The code was written with as much consistency with the theoretical algorithm as possible (see references). It provides a set of interface functions for creating and searching the tree.
The suffix tree is implemented in ANSI-C. The code is written based on the original algorithm by E.Ukkonen. This is the Perl interface for the underlying ANSI-C implementation.
FUNCTIONS
All functions are exported by default. Please note that all these interface functions were automatically extracted from the ANSI-C header file, so they might not behave as Perlish as you'd expect them to. This is something we will definitly address in the future.
- $tree = create_tree($string)
-
Allocates memory for the tree and starts Ukkonen's construction algorithm. Parameters: A string. Returns a reference to the tree.
- $position = find_substring($tree, $substring)
-
Searches for a string in the tree. It traverses the tree down starting its root like in a regular trie. Parameters: the tree to search in, a substring to look for. Returns the 1-based position it was found in the source string or 0 if string is not in the tree.
- print_tree($tree)
-
Prints the tree. Parameters: the tree to print.
- delete_tree($tree)
-
Deletes a suffix tree. Parameters: the tree to delete. Returns : void.
DEPRECATED FUNCTIONS
All functions are exported by default. Please note that all these interface functions were automatically extracted from the ANSI-C header file, so they might not behave as Perlish as you'd expect them to. This is something we will try to address in the future.
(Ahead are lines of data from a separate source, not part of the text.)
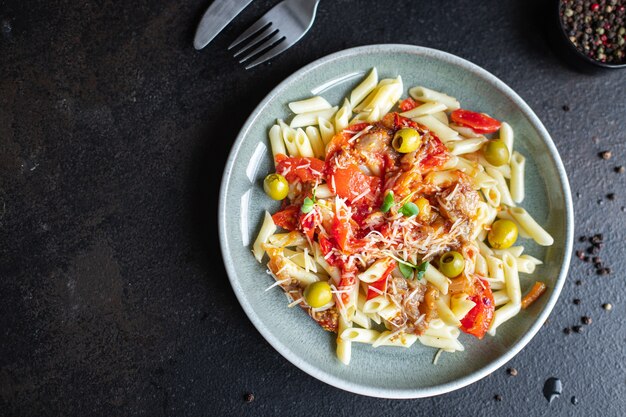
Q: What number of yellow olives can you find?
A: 6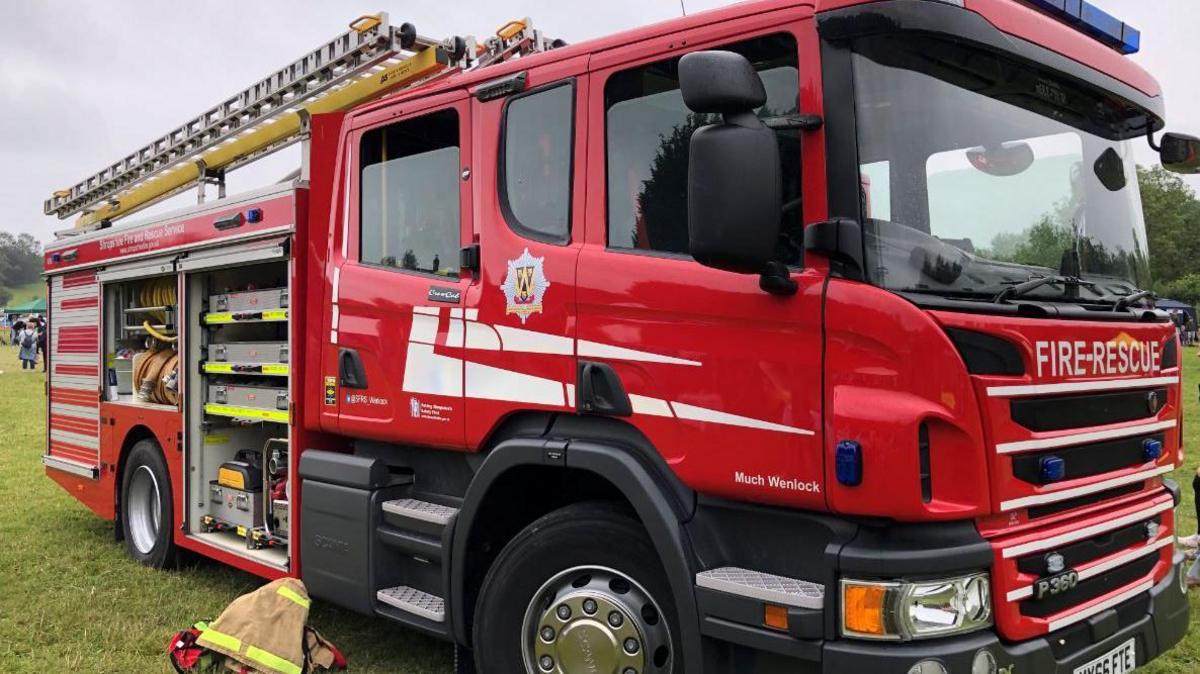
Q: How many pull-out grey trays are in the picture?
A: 3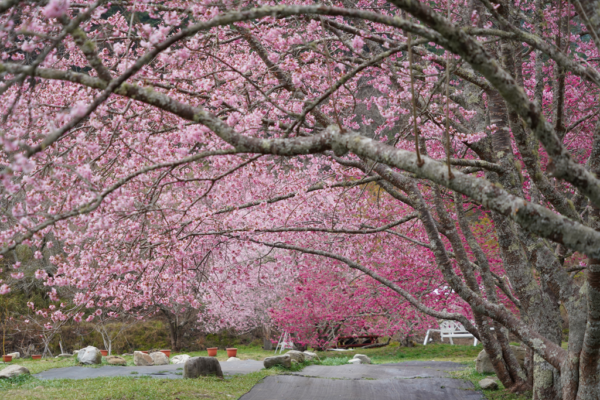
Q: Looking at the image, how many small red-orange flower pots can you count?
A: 7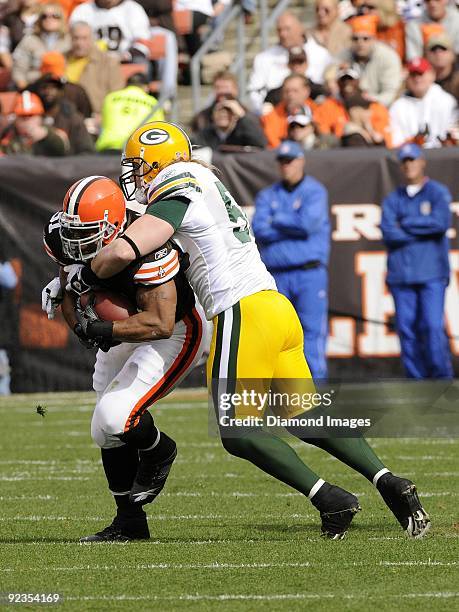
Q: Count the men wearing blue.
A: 2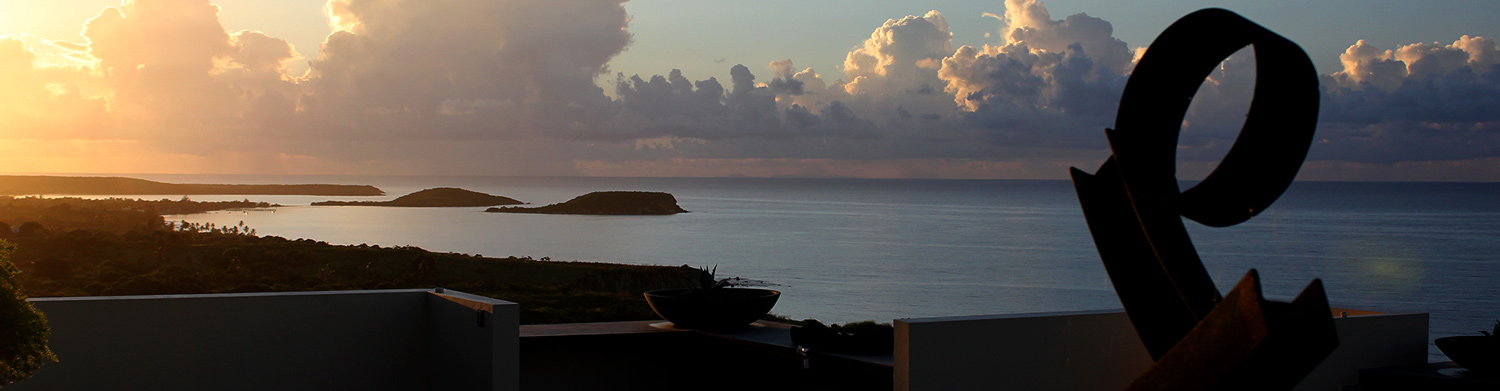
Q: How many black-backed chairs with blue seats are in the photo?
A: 0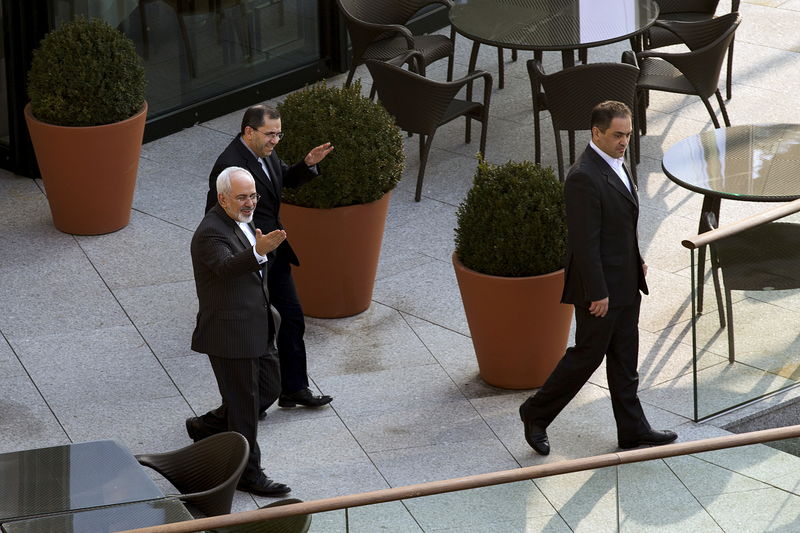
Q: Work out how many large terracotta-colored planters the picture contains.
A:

- $tree = ST_CreateTree($string, length($string))
-
Allocates memory for the tree and starts Ukkonen's construction algorithm. Parameters: A string, length of the string. Returns a reference to the tree.
- $position = ST_FindSubstring($tree, $substring, length($substring))
-
Searches for a string in the tree. It traverses the tree down starting its root like in a regular trie. Parameters: the tree to search in, a substring to look for, length of substring. Returns the 1-based position it was found in the source string or 0 if string is not in the tree.
- ST_PrintTree($tree)
-
Prints the tree. Parameters: the tree to print.
- ST_DeleteTree($tree)
-
Deletes a suffix tree. Parameters: the tree to delete. Returns : void.
BUGS
This Perl interface was mostly built automatically (using SWIG). Little to no attention was given to testing. In future relases of this Perl Module (along with its underlying ANSI-C implementation) we hope to fix all problems that might currenly interfere with successful usage of this module. Please send bug reports to the current maintainer(s) of this module.
FUTURE WORK
[1] A better Perl-ish interface
[2] Building tests for this module (for the `make test` part of the installation)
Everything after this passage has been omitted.